• _Exercise goal_: Lines with "towers": please show every one of them from the listing below.
^^^^^^^^^^^^^^^^
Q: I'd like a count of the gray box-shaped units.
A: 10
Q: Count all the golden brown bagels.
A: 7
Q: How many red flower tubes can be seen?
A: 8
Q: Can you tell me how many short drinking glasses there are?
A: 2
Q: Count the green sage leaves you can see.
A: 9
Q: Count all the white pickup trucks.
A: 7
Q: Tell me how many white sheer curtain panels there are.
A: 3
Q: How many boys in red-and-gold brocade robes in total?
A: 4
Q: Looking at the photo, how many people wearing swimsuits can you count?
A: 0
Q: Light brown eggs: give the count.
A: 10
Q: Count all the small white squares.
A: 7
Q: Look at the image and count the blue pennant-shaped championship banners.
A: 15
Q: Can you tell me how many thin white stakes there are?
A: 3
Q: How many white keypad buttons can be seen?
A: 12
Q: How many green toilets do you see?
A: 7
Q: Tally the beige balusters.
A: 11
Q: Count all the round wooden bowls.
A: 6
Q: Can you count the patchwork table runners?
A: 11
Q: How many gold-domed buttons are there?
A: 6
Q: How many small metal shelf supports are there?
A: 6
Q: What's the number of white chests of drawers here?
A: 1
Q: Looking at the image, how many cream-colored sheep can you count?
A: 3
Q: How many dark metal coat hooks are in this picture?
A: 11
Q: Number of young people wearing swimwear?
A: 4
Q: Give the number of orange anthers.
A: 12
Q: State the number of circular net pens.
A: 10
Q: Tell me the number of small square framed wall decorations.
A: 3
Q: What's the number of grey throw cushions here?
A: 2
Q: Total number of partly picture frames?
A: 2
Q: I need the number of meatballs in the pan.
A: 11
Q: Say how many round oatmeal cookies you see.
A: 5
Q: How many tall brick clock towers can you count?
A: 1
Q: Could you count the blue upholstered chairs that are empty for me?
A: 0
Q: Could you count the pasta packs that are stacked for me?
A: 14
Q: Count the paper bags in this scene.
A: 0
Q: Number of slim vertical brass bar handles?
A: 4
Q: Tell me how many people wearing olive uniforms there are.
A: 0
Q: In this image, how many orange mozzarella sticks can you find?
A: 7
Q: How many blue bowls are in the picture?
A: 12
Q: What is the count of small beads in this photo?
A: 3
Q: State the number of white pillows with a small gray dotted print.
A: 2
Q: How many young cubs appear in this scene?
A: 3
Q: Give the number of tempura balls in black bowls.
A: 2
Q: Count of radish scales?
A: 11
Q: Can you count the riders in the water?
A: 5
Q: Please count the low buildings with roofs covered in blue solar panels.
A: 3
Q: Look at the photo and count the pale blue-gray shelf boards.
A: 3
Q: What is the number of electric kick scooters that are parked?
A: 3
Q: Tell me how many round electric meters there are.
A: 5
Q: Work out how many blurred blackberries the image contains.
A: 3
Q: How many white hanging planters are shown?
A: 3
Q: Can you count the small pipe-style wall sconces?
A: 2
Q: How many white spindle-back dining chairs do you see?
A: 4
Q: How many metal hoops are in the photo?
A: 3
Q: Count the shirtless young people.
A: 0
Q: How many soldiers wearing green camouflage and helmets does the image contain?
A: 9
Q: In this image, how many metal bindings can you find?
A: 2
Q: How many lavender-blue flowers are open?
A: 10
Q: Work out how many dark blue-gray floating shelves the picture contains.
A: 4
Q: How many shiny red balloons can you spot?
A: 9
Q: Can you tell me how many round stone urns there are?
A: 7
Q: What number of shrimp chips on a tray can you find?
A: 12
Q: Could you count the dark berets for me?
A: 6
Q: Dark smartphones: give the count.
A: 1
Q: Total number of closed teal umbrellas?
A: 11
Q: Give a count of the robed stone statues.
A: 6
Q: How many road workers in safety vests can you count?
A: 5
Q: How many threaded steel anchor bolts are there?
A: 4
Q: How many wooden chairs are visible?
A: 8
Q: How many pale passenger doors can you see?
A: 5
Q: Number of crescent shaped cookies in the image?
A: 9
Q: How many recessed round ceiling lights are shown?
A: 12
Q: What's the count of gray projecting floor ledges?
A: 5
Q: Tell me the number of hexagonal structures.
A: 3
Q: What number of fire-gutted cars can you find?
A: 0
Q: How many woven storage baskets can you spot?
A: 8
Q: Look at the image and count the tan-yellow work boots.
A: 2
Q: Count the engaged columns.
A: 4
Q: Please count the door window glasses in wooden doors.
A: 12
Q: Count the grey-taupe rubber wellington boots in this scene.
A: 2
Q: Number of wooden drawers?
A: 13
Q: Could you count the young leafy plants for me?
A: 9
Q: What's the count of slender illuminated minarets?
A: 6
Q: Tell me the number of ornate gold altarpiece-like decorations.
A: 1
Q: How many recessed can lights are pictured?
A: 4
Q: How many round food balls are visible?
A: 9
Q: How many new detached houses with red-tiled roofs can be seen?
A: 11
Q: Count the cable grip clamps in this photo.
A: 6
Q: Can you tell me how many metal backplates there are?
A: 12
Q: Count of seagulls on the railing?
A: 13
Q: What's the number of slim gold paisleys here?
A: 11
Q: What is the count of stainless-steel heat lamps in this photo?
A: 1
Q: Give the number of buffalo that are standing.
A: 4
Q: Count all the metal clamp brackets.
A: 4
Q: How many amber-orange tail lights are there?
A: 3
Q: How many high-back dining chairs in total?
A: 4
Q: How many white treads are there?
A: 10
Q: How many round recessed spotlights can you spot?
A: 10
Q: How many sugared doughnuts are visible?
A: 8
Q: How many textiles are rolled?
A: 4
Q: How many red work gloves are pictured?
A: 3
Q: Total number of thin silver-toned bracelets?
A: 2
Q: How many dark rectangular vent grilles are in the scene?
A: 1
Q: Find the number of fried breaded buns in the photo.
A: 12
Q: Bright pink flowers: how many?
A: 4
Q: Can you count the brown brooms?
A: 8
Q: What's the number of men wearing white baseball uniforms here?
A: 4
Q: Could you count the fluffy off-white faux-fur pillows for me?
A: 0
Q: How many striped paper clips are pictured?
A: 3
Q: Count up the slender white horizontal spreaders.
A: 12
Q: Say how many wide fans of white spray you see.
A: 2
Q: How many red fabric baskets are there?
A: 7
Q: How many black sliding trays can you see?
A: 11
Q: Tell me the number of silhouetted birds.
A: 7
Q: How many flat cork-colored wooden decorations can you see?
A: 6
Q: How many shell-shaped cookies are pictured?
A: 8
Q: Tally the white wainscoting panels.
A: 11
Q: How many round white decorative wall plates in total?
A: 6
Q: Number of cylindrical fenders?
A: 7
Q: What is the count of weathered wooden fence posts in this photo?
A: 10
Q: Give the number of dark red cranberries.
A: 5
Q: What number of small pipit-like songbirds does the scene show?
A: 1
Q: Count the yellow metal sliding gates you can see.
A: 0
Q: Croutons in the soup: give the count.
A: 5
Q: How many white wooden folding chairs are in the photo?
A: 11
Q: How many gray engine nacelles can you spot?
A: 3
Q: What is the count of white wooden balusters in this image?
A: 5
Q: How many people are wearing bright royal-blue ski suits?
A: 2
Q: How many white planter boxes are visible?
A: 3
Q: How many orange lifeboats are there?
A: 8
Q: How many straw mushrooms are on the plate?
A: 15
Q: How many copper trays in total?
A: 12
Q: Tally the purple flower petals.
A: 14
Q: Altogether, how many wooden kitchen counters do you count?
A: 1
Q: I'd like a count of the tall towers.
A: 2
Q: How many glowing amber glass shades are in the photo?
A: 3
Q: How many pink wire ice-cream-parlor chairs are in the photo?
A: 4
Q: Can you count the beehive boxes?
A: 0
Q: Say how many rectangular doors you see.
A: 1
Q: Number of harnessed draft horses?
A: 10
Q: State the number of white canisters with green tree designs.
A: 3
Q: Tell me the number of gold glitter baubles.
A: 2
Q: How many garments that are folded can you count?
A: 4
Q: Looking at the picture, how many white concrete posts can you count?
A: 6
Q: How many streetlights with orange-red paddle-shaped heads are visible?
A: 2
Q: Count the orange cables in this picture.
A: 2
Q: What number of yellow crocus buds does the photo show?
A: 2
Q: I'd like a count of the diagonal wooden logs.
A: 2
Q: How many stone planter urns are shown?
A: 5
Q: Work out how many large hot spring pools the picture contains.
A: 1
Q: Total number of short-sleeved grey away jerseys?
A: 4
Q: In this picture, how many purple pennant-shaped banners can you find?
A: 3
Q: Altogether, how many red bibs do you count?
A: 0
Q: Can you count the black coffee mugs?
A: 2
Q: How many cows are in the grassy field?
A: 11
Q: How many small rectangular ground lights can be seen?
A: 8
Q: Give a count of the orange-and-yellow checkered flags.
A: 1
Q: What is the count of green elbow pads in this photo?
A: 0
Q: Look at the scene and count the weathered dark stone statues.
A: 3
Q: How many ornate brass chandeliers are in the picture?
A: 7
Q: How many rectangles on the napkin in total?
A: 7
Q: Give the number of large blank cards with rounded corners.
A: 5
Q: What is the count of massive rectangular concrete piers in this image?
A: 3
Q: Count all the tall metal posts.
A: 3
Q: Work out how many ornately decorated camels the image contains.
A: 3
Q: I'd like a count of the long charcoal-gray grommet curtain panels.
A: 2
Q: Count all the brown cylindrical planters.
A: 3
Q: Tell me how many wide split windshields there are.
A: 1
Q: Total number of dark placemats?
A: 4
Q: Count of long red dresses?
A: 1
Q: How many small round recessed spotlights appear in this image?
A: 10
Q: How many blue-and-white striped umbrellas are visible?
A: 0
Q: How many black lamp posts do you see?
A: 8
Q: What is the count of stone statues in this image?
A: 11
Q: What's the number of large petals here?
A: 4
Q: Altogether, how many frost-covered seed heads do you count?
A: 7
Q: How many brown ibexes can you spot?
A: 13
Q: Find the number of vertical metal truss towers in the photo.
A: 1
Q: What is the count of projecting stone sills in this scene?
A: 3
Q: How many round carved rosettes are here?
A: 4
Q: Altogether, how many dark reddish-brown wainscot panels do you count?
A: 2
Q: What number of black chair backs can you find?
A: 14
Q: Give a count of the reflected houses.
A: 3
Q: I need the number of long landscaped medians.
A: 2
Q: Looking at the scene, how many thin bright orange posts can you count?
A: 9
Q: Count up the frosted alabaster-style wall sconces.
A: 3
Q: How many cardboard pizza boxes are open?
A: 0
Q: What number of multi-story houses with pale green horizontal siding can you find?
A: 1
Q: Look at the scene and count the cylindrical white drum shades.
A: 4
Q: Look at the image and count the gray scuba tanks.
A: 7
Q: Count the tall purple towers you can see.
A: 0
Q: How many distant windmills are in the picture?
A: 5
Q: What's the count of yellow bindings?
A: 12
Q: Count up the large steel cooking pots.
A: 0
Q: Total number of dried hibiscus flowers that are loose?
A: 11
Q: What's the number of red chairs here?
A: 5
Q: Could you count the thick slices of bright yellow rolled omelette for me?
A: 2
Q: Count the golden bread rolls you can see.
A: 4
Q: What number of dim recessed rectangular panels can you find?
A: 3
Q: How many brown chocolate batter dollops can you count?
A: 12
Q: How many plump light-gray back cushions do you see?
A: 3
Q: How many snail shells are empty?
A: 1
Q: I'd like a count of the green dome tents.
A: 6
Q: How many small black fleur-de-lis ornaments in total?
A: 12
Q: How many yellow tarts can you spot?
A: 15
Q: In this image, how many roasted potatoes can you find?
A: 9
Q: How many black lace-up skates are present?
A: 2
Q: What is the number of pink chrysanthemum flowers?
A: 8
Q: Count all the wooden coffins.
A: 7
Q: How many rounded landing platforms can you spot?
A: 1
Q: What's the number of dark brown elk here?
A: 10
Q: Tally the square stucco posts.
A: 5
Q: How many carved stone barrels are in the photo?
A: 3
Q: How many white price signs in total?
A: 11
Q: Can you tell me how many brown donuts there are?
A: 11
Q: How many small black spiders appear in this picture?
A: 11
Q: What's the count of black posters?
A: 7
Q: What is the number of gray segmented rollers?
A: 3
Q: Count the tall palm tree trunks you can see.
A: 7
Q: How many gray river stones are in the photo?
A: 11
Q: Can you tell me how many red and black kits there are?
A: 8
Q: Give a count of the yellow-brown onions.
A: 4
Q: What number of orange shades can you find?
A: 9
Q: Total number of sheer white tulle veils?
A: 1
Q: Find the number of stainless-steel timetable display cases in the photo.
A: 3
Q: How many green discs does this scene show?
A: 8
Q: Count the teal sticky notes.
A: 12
^^^^^^^^^^^^^^^^
• _Written response_:
Q: How many tall brick clock towers can you count?
Q: I'd like a count of the tall towers.
Q: Find the number of vertical metal truss towers in the photo.
Q: Count the tall purple towers you can see.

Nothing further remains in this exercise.